En las filas del parnasianismo limitan, entre otros, Heredia, Copée, Sully-Prudhomme, Banville..., pero la máxima figura es Leconte de Lisle (1818-1894). Su obra es ejemplo eminente de las características que acabamos de señalar; pero, además, interesa destacar su preferencia por ciertos temas que reaparecerán en los modernistas. Así, su evocación de los grandes mitos griegos, en Poèmes antiques, de exóticos ambientes orientales, en Poèmes hindous, los pueblos germánicos o la España medieval, en Poèmes barbares. Son, como se ve, aspectos bien presentes en la obra de Rubén Darío y sus seguidores.
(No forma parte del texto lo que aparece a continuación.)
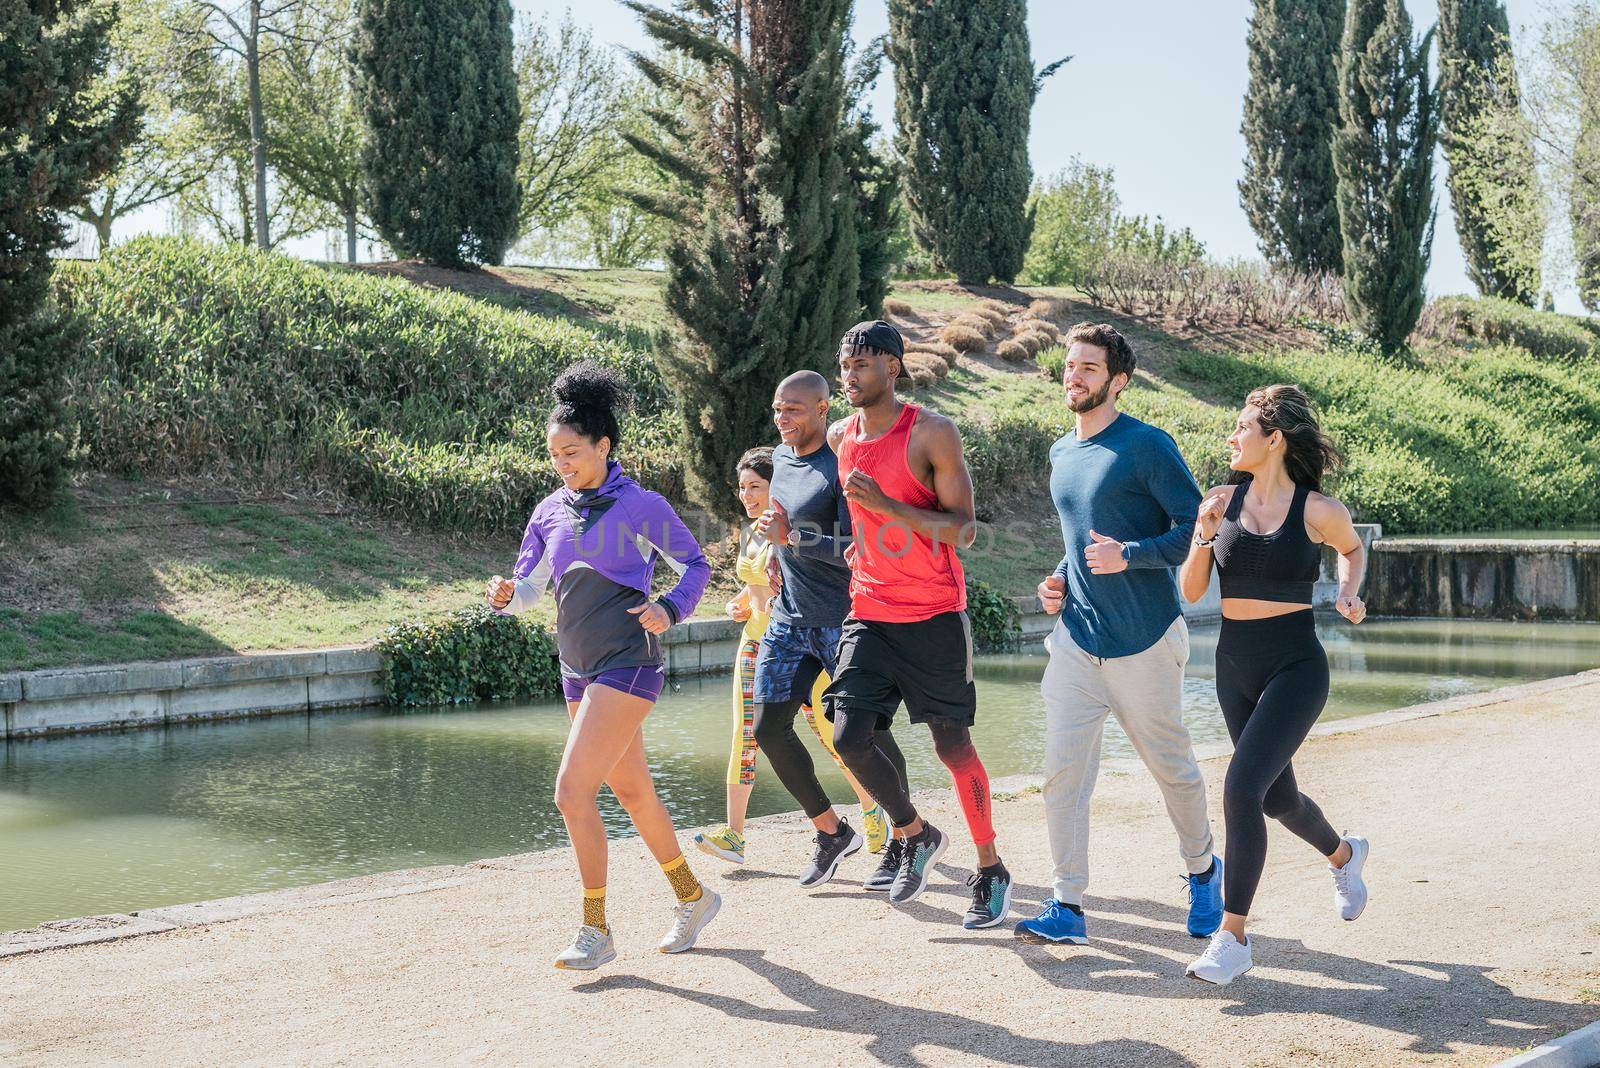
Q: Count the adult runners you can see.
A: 6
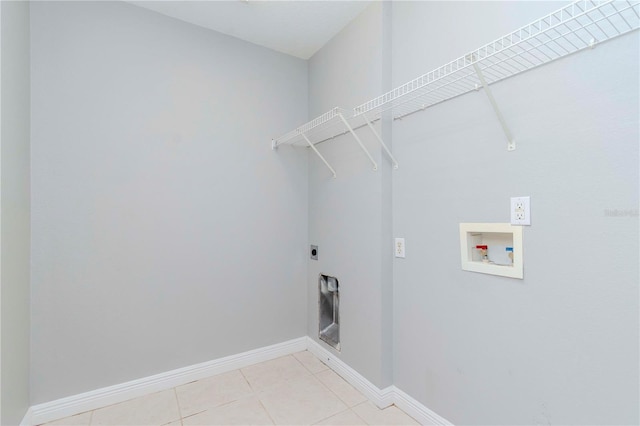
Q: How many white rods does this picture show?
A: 4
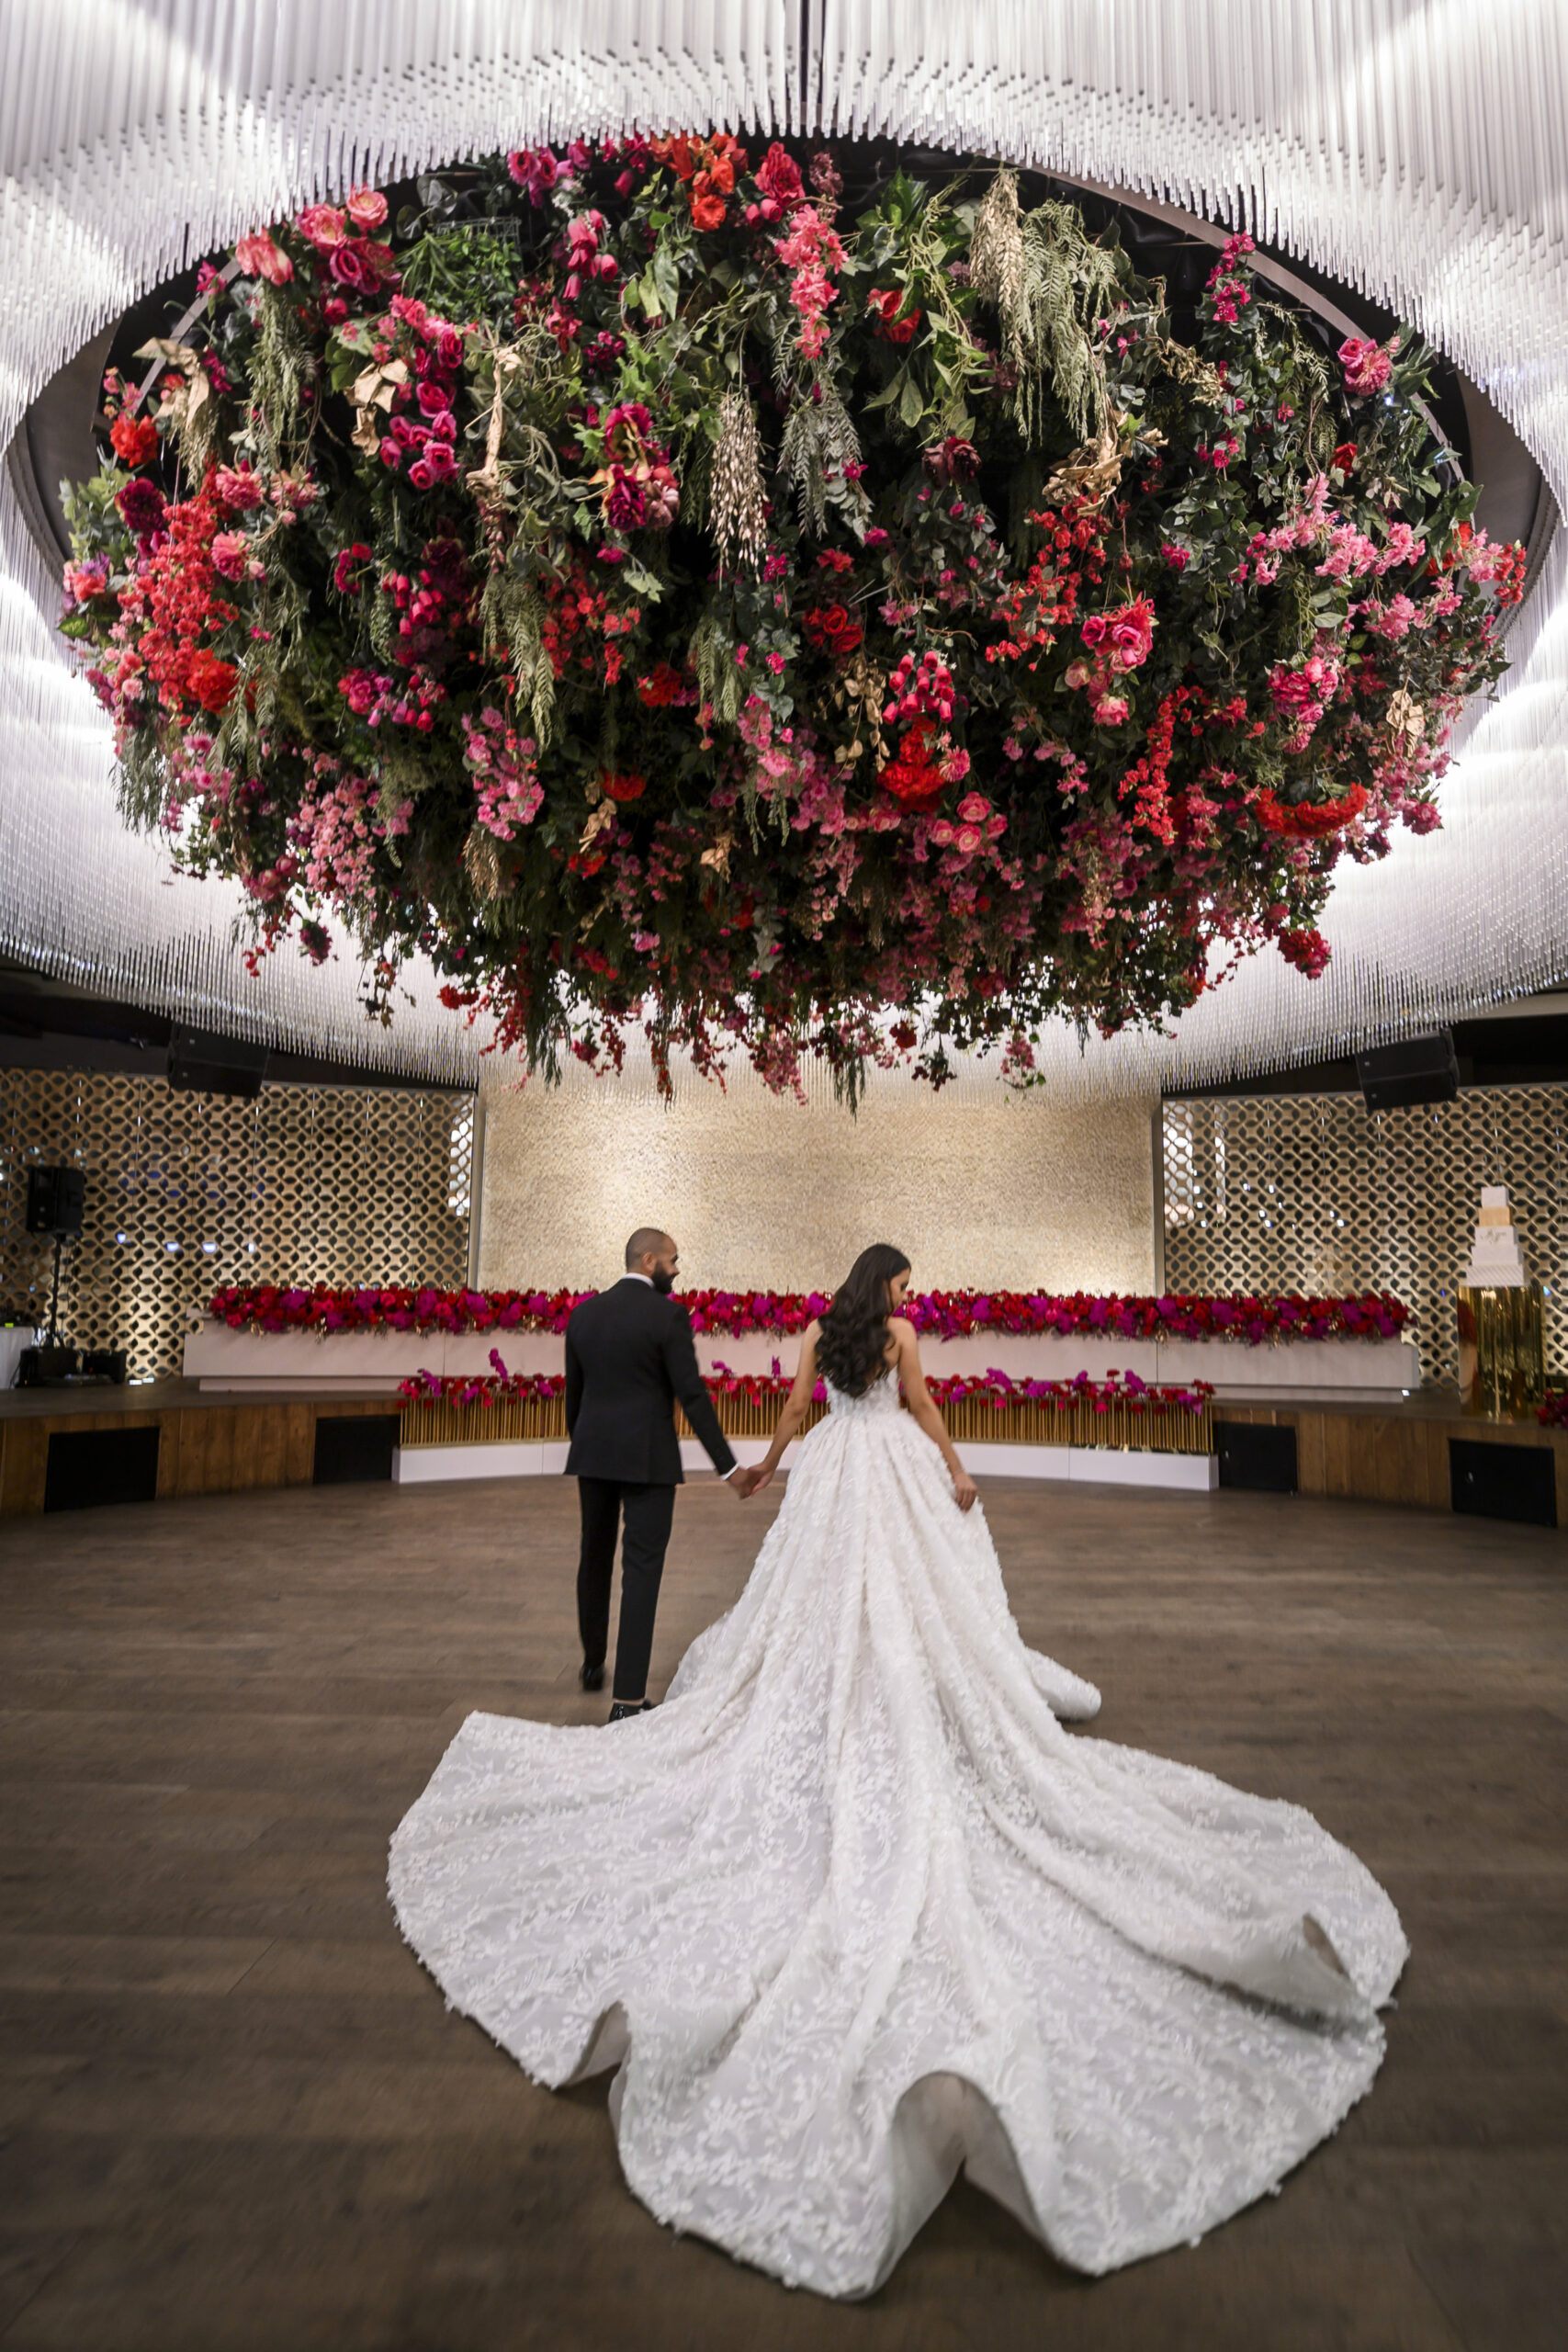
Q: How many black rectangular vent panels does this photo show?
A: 4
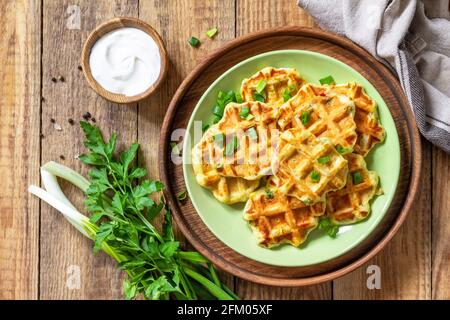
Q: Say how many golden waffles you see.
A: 8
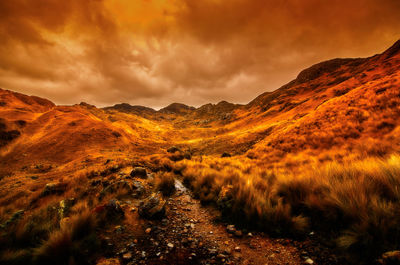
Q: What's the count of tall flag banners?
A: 0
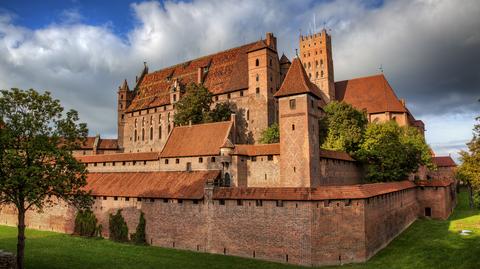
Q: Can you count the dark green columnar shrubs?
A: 3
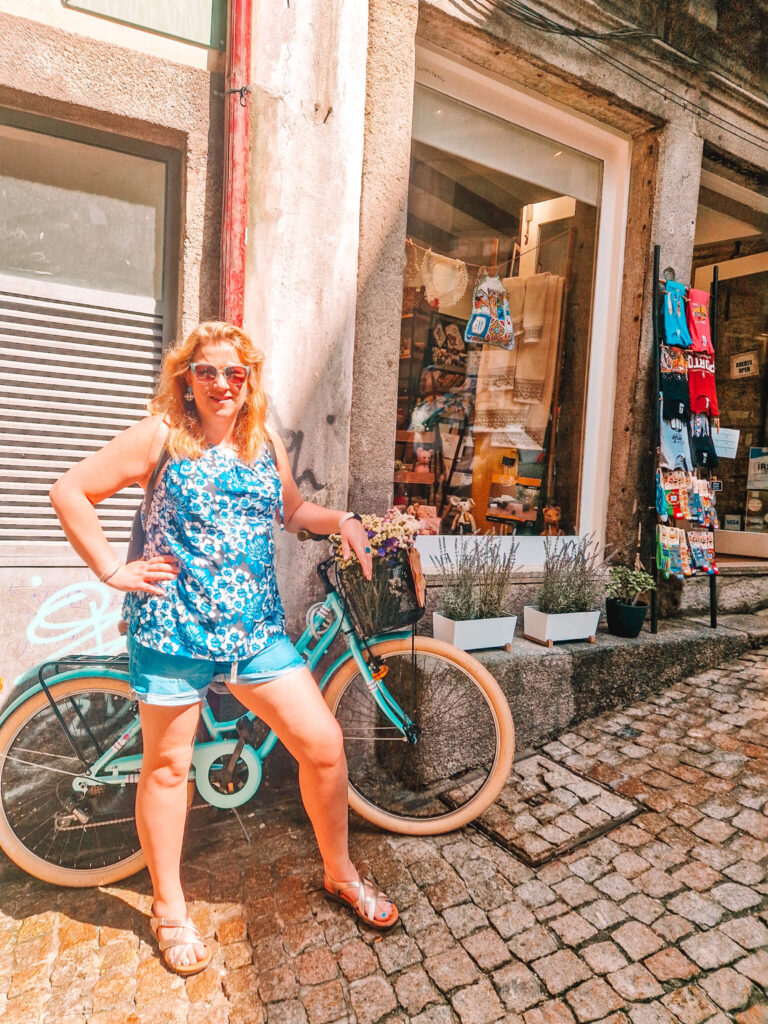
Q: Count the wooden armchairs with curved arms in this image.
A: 0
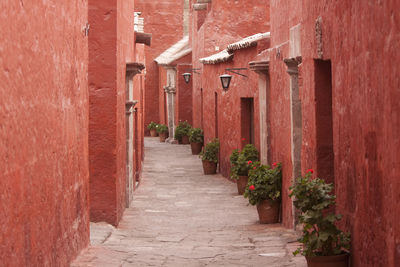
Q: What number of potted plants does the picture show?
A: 8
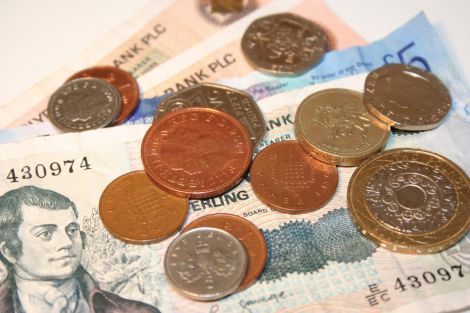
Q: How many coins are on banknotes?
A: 12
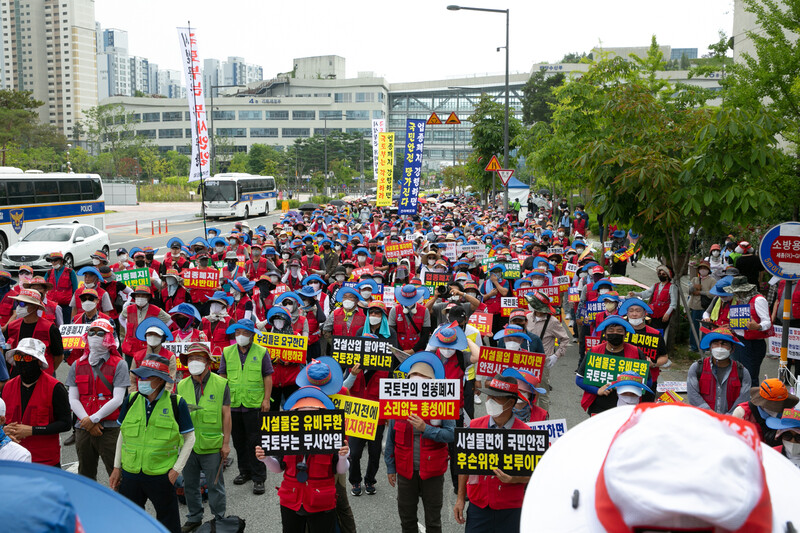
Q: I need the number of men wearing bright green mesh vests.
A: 3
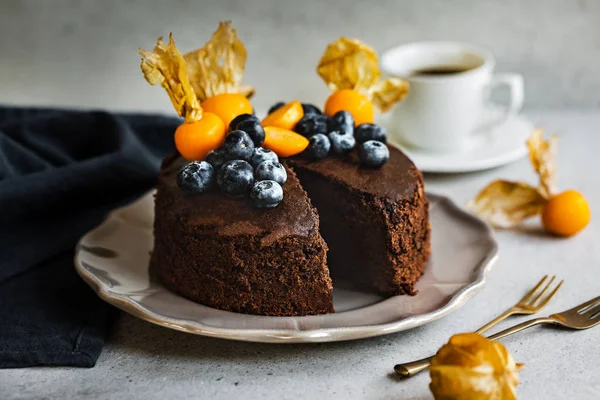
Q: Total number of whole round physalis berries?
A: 4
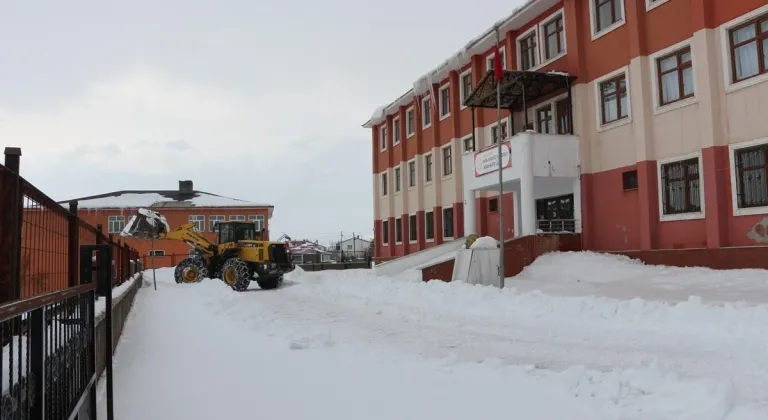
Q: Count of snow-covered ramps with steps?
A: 1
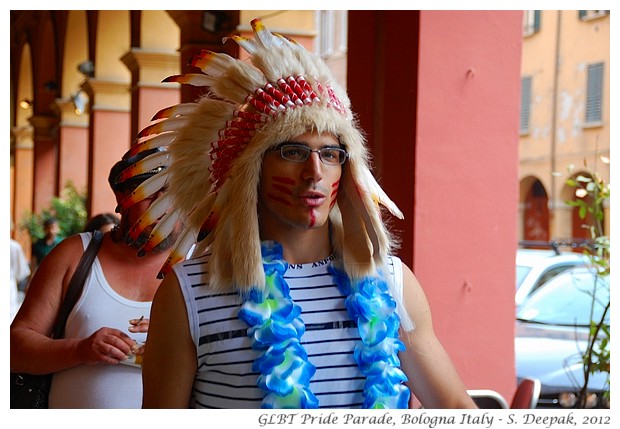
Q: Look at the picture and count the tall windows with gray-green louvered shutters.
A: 2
 #  El Simbolismo, en sentido estricto, es una escuela constituida hacia 1886, fecha del Manifeste Symboliste. Pero, en sentido más amplio, es una corriente de idealismo poético que arranca en Baudelaire (1821-1867), el genial autor de Flores del mal (1857), y se desarrolla con Verlaine (1844-1896), Rimbaud (1854-1891) y Mallarmé (1842-1898).
Los simbolistas se alejan del academicismo en que cayeron los parnasianos. El culto de la belleza externa no les satisface y, sin abandonar por ello las metas estéticas, quieren ir más allá de las apariencias. Para ellos, el mundo sensible es sólo reflejo (o símbolo) de realidades escondidas, y la misión del poeta es descubrirlas. De ahí que sus versos se pueblen de misterio, de sueños, de esos símbolos que dan nombre a la escuela. Es, en suma, una poesía que se propone sugerir todo cuanto esté oculto en el fondo del alma o de las cosas. A ese arte de la sugerencia ya no le convienen unas formas escultóricas, sino un lenguaje fluido, musical: ¡La música por encima de todo!, exigía Verlaine.

El Modernismo hispánico es, en buena medida, una síntesis del Parnasianismo y del Simbolismo. De los parnasianos se toma la concepción de la poesía como bloque marmóreo, el anhelo de perfección formal, los temas exóticos, los valores sensoriales. Y de los simbolistas, el arte de sugerir y la búsqueda de efectos rítmicos dentro de una variada musicalidad.
Pero a éstas habría que añadir otras influencias. De Norteamérica, se admira a Edgar Allan Poe, modelo de perfección y de misterio, y al potente Walt Whitman, cantor de ritmo solemne. De Inglaterra les llega el arte refinadísimo de Oscar Wilde y de los "prerrafaelitas", así llamados porque proponían como modelo de refinamiento el arte de los primeros renacentistas. Y de Italia llega la influencia de Gabrielle D'Annunzio, ejemplo de elegancia "decadentista".

Si todos estos influjos derivan del citado despego de lo español, la excepción será la influencia de Bécquer. Juan Ramón Jiménez veía en él un antecesor de la veta intimista y sentimental del Modernismo. El mismo Rubén Darío, en sus comienzos, escribió unas Rimas a la manera de Bécquer. Y el tono becqueriano está presente en poetas como Martí, Silva, Lugones, etc., o en españoles como Unamuno, Machado, el mismo Juan Ramón... En suma, Bécquer es un puente entre Romanticismo y Modernismo.

Tampoco debe olvidarse el fervor de Darío por alguno de nuestros poetas antiguos: Berceo, el Arcipreste de Hita, Manrique y los poetas de los cancioneros del siglo XV. Este retorno a las raíces españolas se incrementará a partir del 98.
Lo asombroso es que todas estas raíces literarias se hallan espléndidamente fundidas en una nueva estética. Como ha dicho Ivan A. Schulman, el Modernismo es una arte sincrético, en el que se entrelazan, en suma, tres corrientes: una extranjerizante, otra americana y la tercera hispánica.